You can view the code implementation in the following repositories and notebooks:

- **[Kaggle Notebook: Student Placement Prediction]([https://www.kaggle.com/your-kaggle-notebook-link](https://www.kaggle.com/code/arifmia/student-academic-and-placement-predication))** - This notebook demonstrates the entire workflow from data preprocessing, feature engineering, model building, and evaluation.

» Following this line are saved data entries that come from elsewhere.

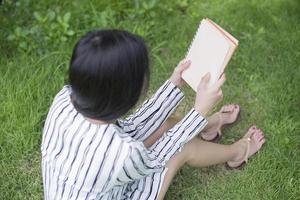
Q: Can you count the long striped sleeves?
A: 2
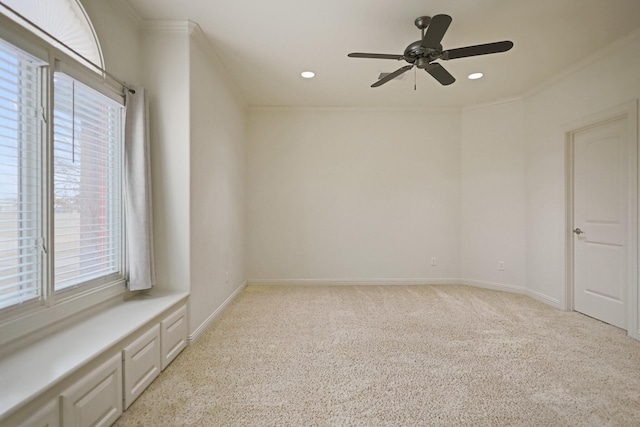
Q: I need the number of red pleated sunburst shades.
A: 0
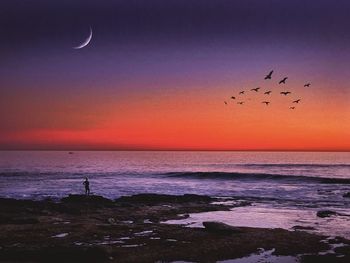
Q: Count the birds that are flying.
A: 13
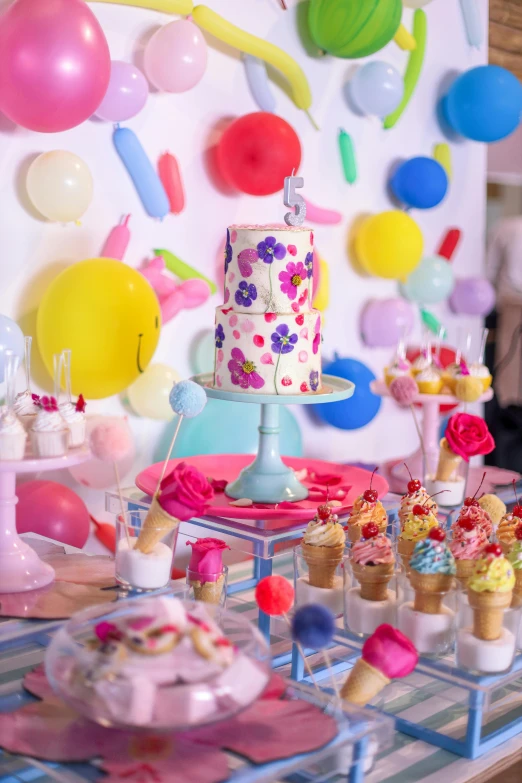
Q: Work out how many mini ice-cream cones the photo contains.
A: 11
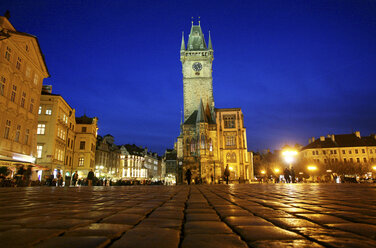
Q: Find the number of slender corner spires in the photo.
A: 2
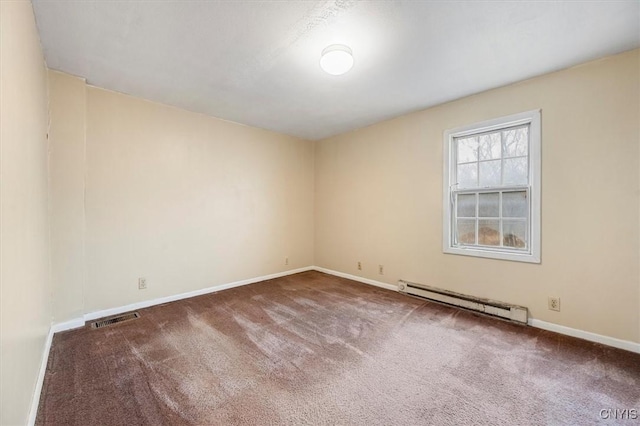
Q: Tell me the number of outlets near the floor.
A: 5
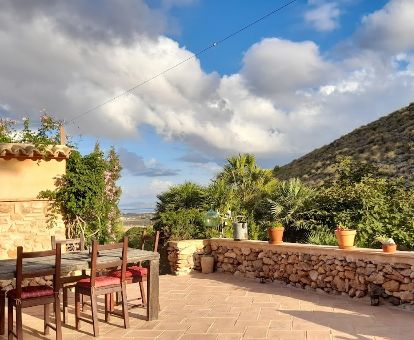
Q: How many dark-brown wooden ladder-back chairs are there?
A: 4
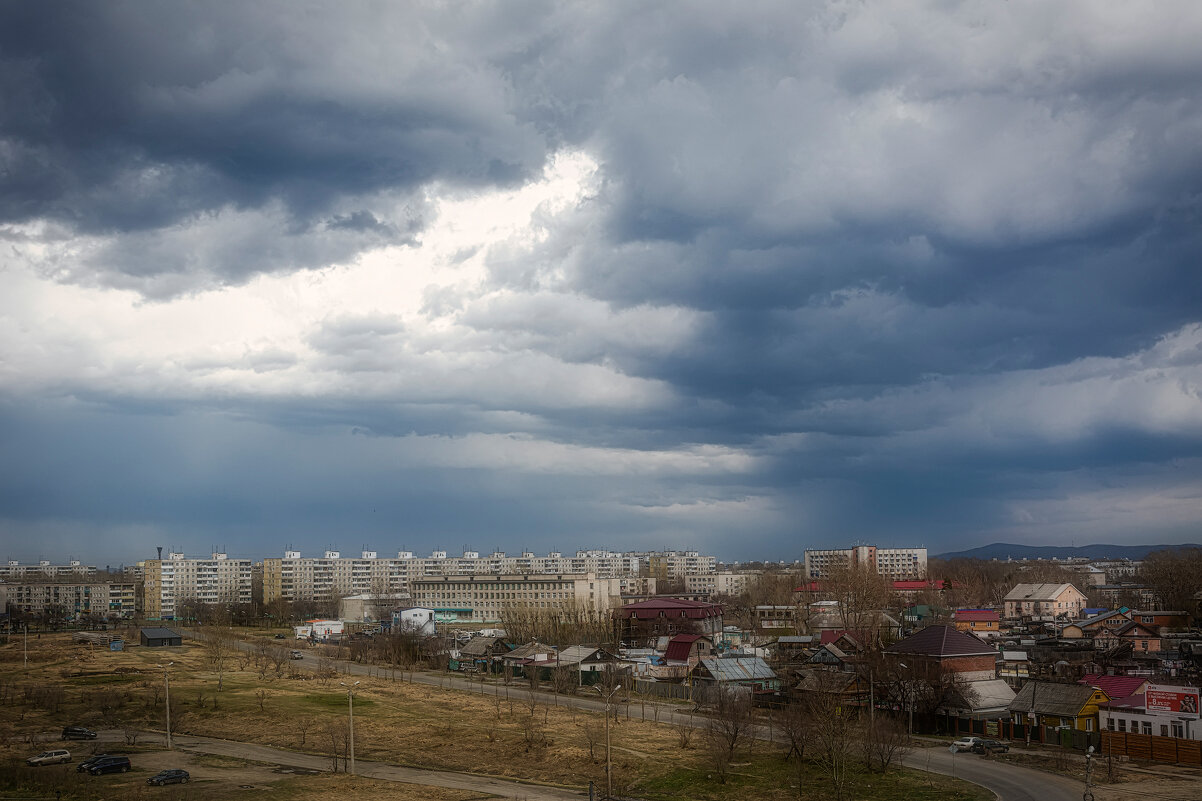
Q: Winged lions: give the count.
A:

It includes a detailed analysis of the dataset and predictions for placement status.

## File Structure

The dataset is structured in a CSV format, where each row represents a student’s data, and each column corresponds to the features mentioned above.

## License

This dataset is made available for educational purposes and research. Feel free to use, modify, and contribute to this project.